> TASK ITEM:
Would you return the listing that follows exactly, leaving its pictures behind?

####################

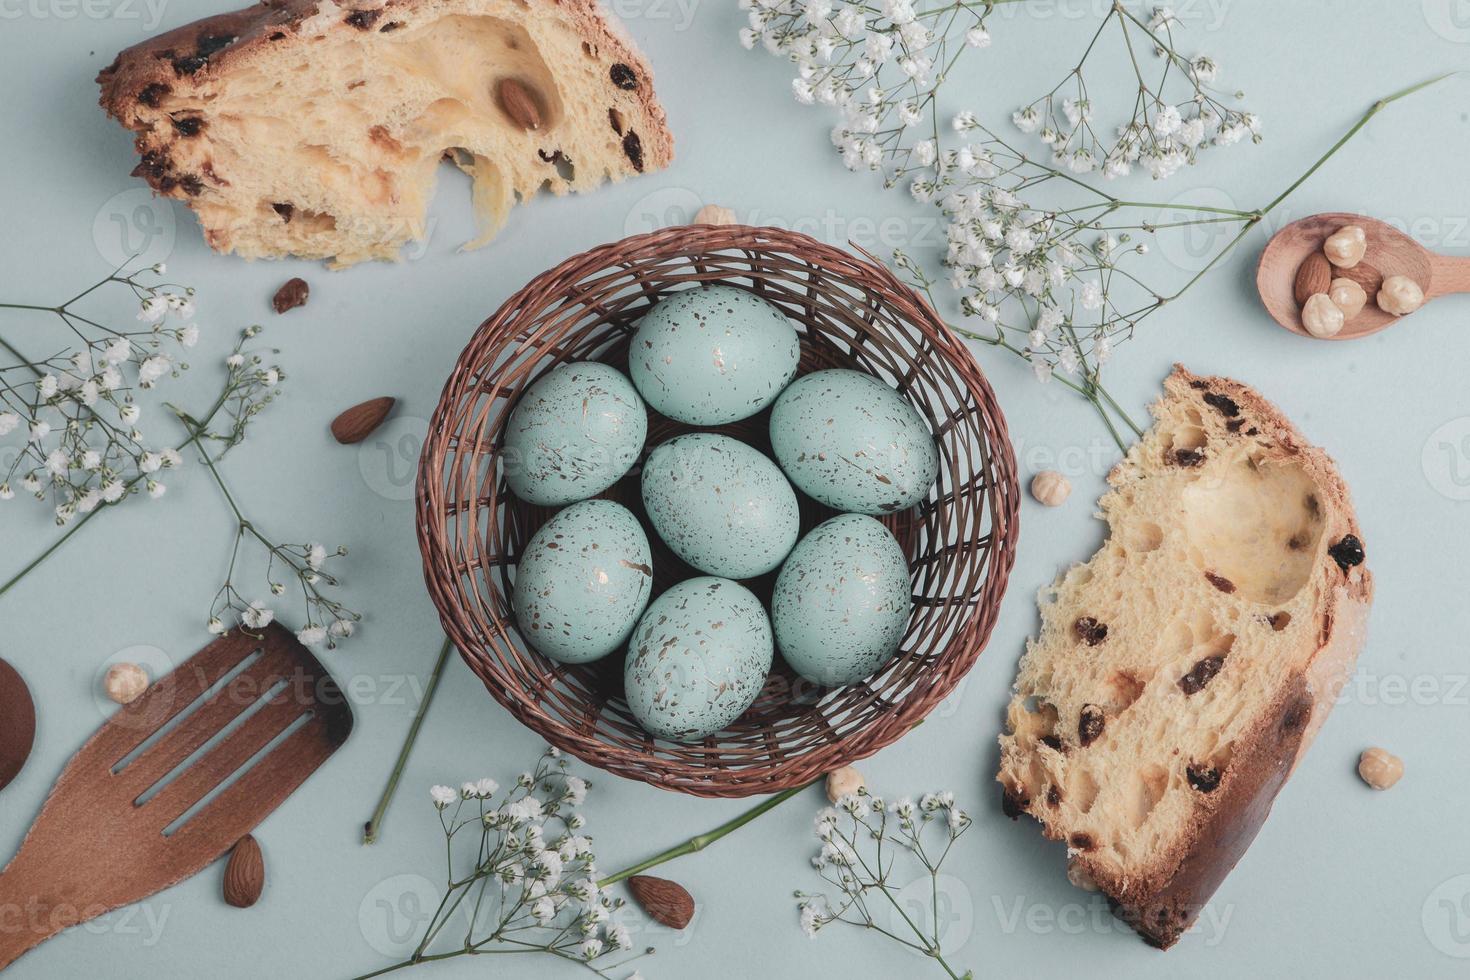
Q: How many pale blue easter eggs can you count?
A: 7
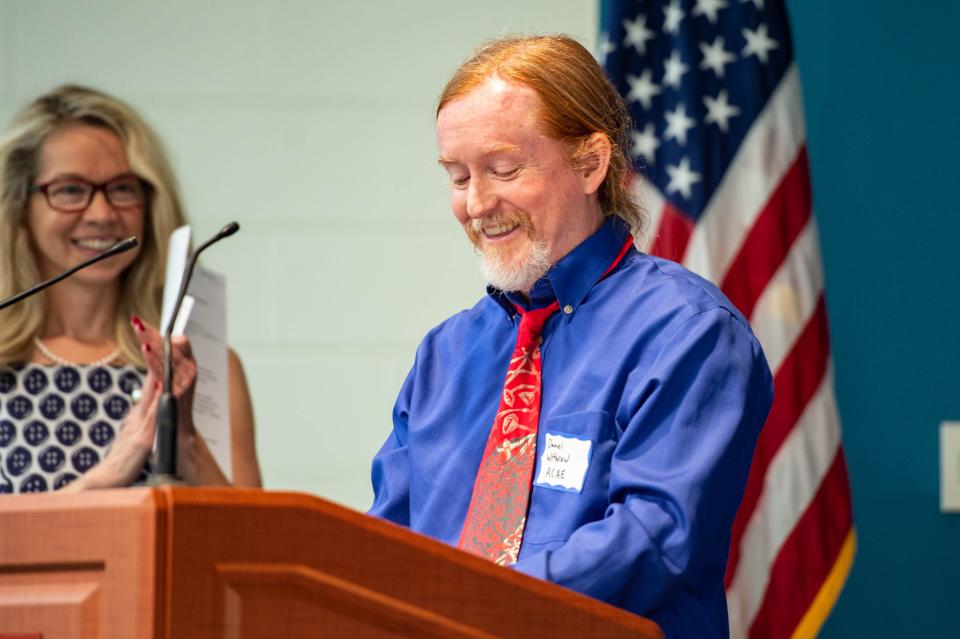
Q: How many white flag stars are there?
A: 13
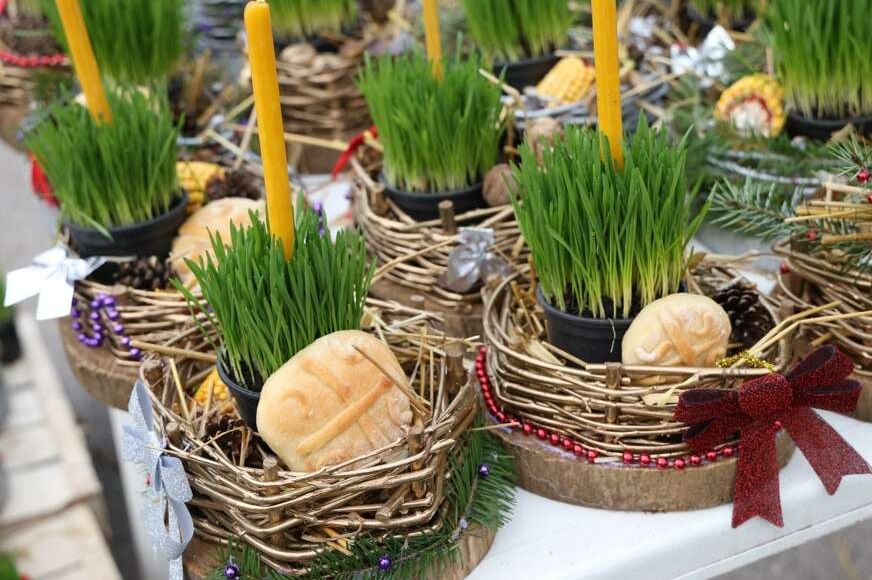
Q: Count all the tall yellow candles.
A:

####################

> EXERCISE ANSWER:
Q: How many pale blue easter eggs can you count?
A: 7
Q: How many white flag stars are there?
A: 13
Q: Count all the tall yellow candles.
A:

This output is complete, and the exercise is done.